Task to carry out =>
Check every line of the entries that follow, and copy the ones containing "with".

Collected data
# # #

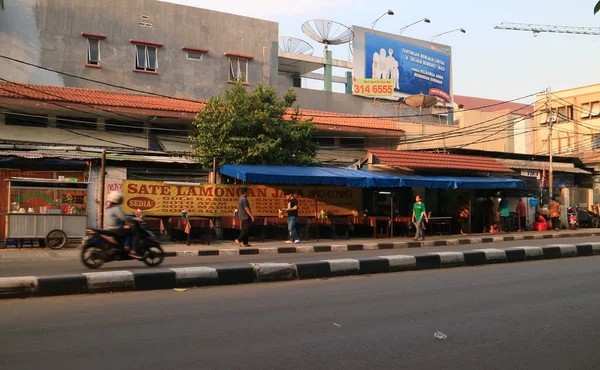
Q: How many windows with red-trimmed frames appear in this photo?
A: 4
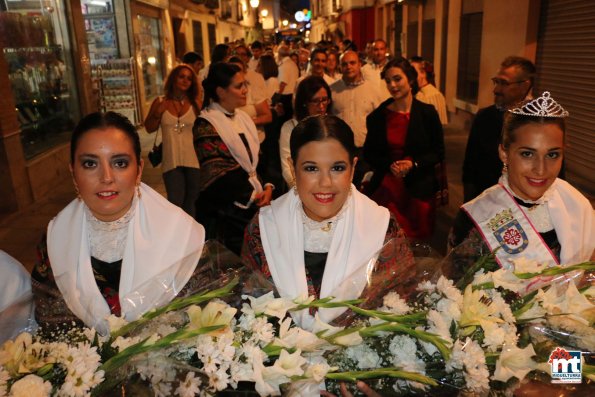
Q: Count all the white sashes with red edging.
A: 1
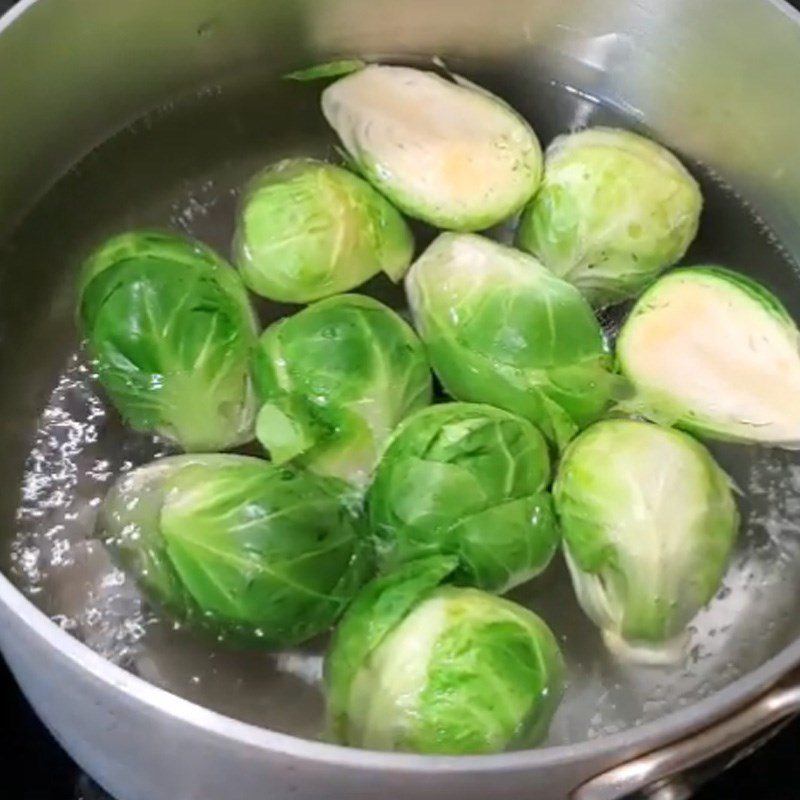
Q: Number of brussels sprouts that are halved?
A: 2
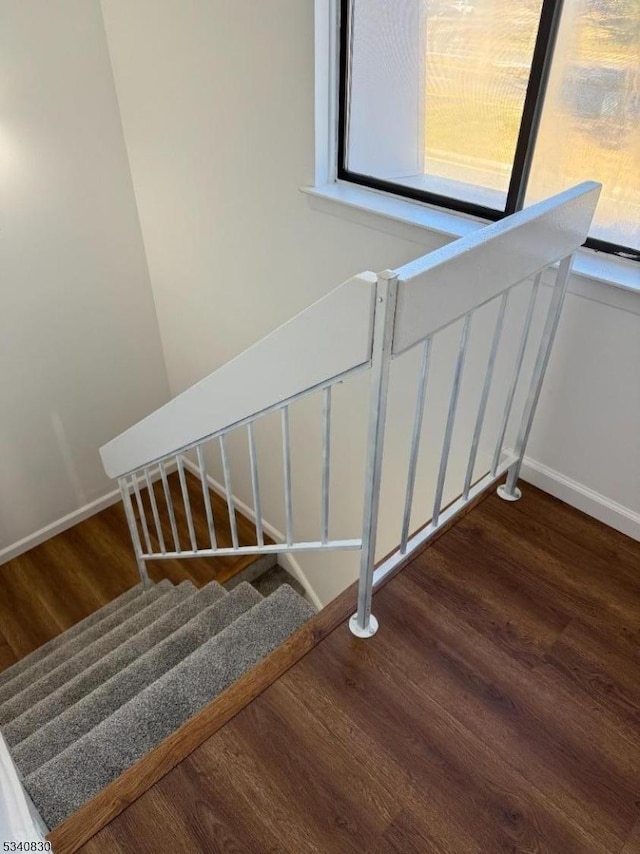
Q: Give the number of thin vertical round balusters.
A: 13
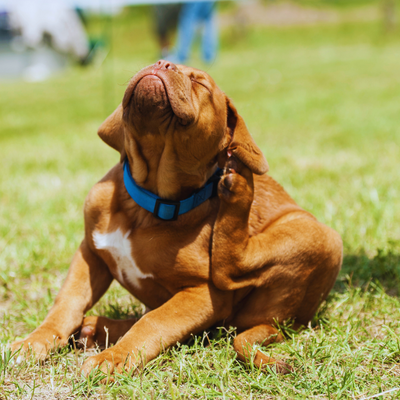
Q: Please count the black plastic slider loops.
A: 1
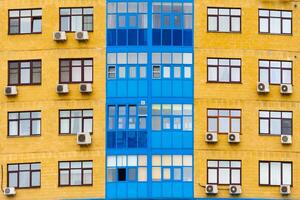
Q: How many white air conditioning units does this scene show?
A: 15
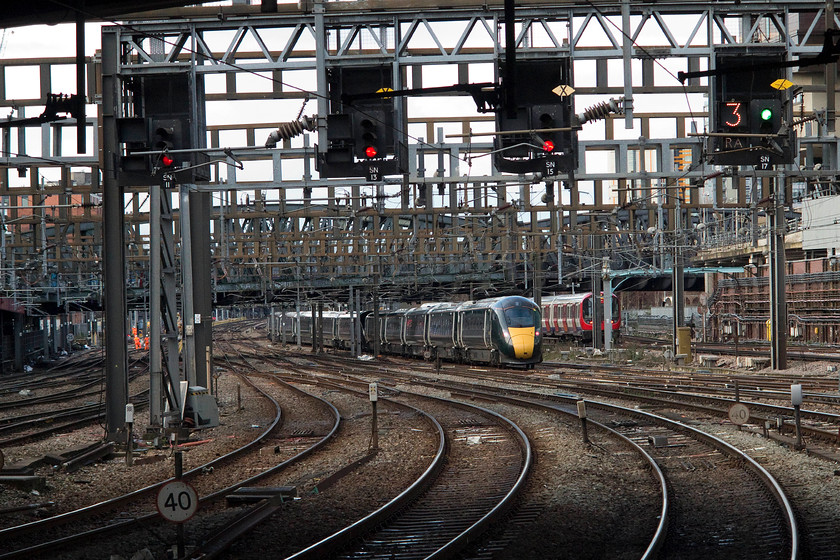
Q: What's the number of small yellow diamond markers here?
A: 3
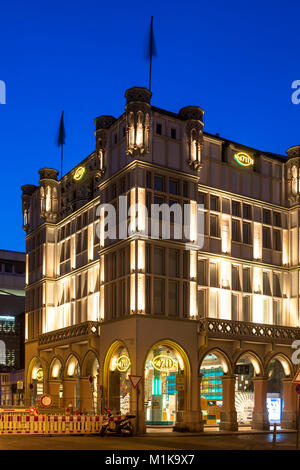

# # #

Solution for this exercise =>
Q: How many windows with red-trimmed frames appear in this photo?
Q: Count all the white sashes with red edging.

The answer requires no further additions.